Report all lines from the entries below in which "round" appears.

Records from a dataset
------------

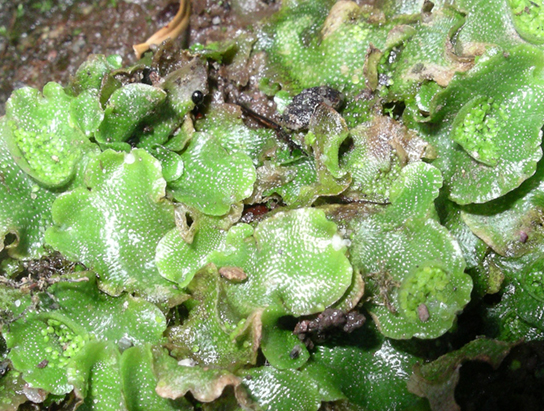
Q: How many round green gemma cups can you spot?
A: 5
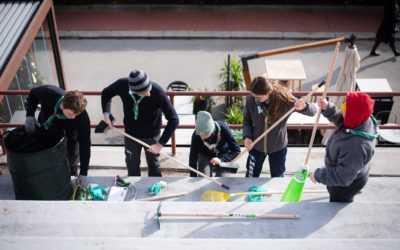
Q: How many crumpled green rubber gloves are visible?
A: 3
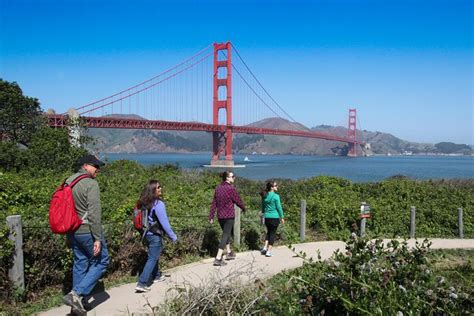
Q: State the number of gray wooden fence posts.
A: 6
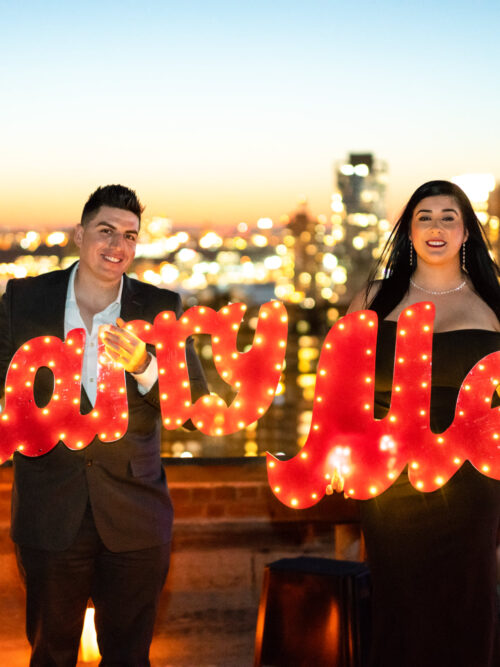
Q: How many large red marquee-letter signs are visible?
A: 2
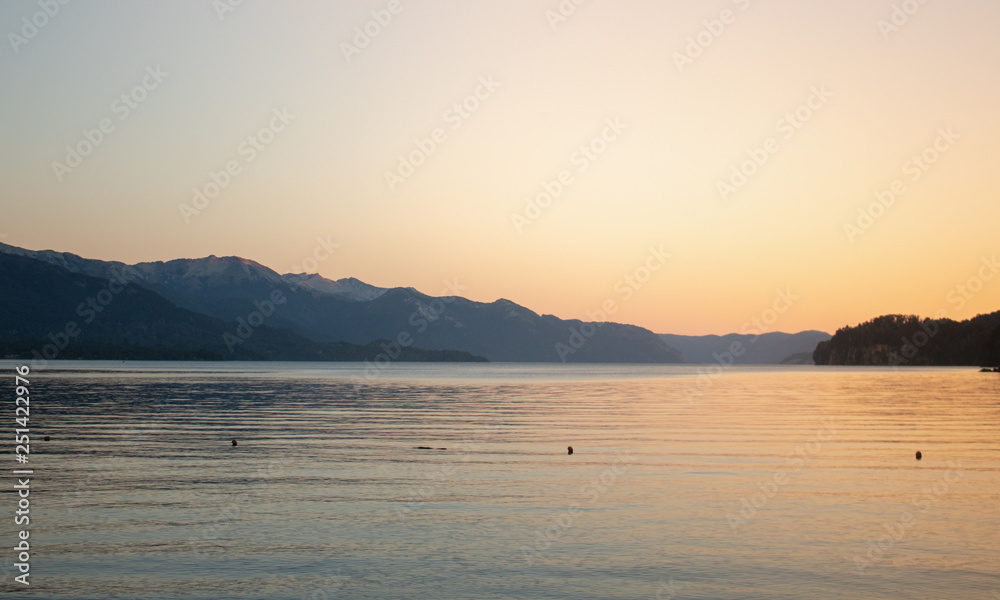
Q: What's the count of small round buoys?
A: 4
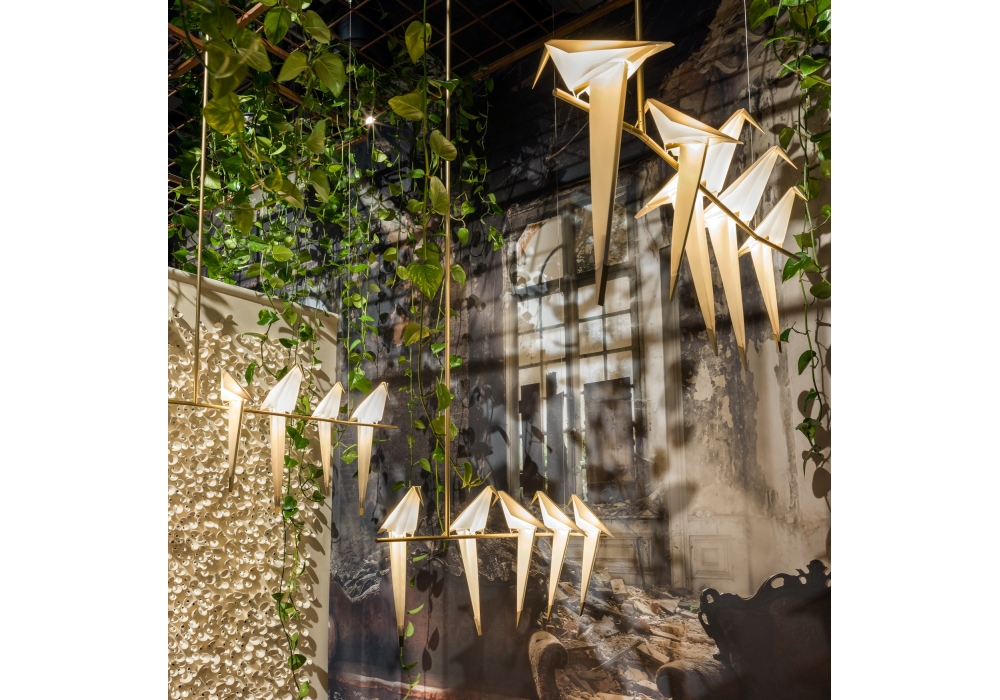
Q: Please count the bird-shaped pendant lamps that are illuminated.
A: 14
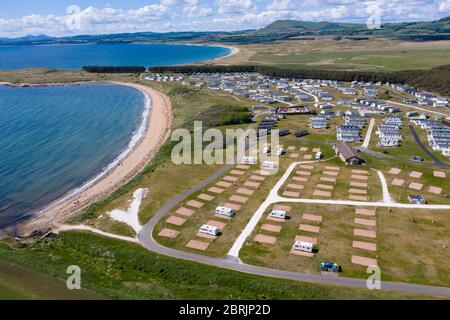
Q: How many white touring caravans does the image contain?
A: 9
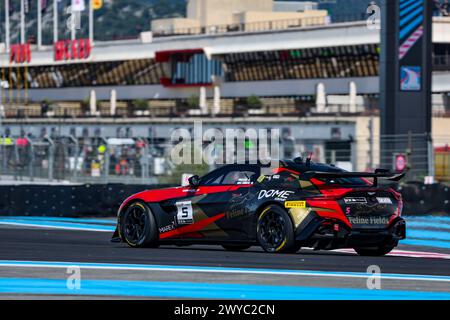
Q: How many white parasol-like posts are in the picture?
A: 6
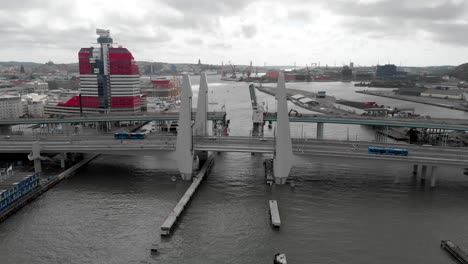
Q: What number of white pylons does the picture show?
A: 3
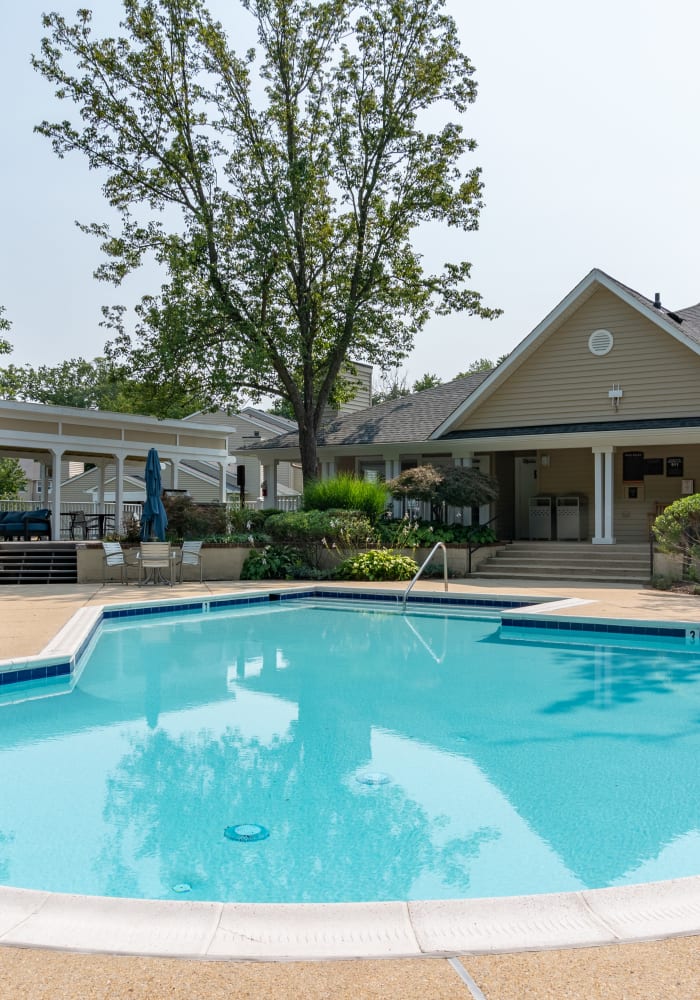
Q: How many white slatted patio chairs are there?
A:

------------

**REPLY:**
Q: How many round green gemma cups can you spot?
Q: What's the count of small round buoys?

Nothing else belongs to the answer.